======== Record excerpts ========

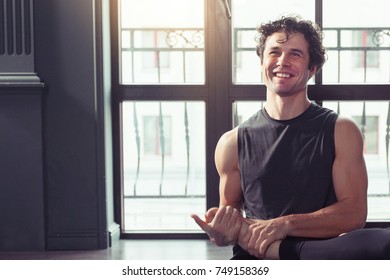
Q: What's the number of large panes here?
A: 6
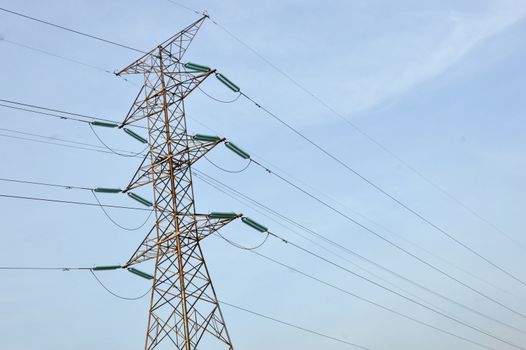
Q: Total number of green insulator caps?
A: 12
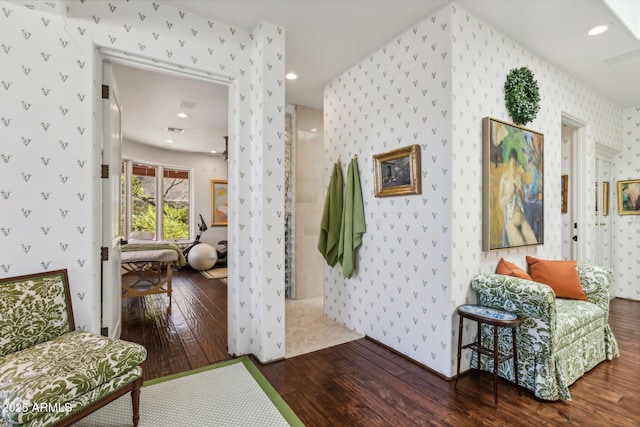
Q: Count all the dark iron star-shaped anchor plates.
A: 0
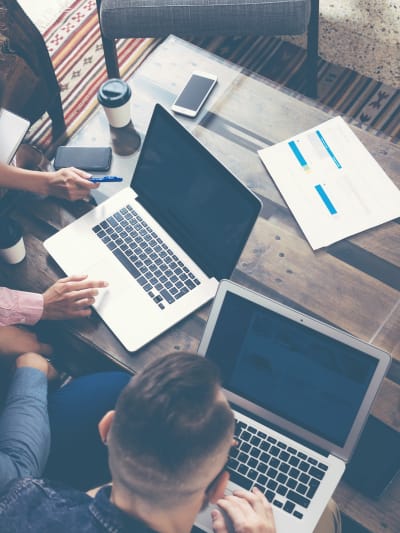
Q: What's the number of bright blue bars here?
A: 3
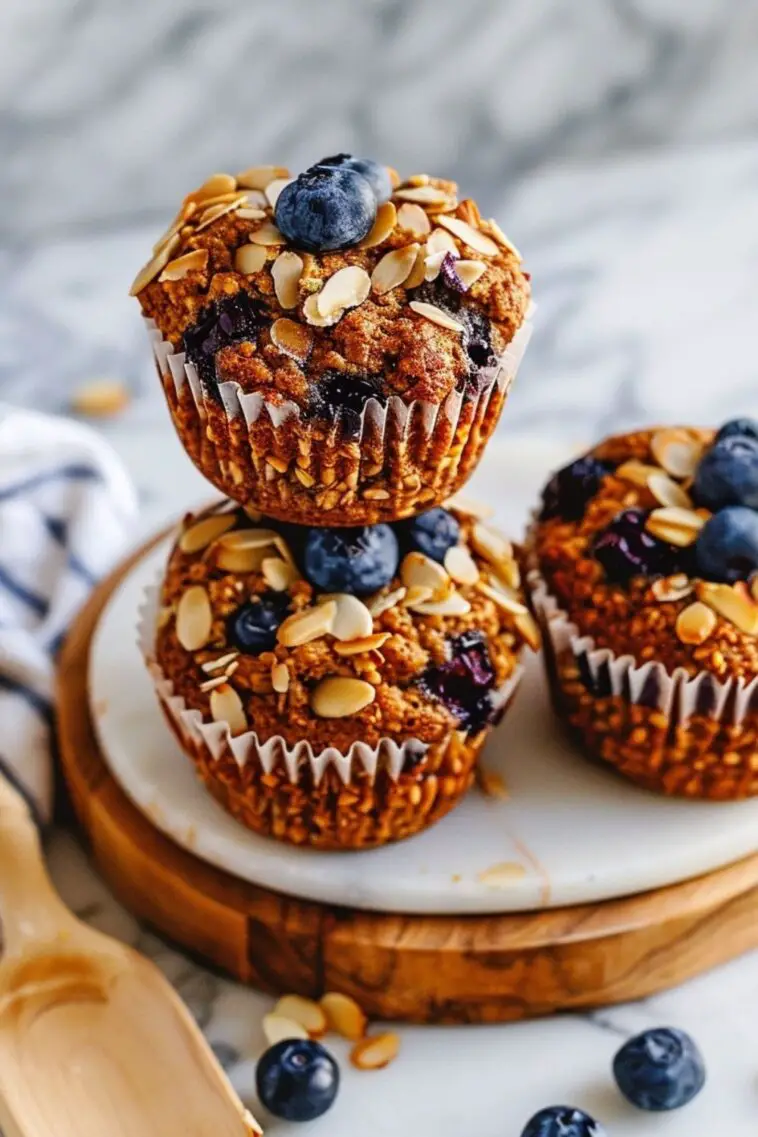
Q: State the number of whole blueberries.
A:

========

Your instructions: Where a line of the data includes the string "number", list that line.

Reply to the exercise:
Q: What's the number of large panes here?
Q: Total number of green insulator caps?
Q: What's the number of bright blue bars here?
Q: State the number of whole blueberries.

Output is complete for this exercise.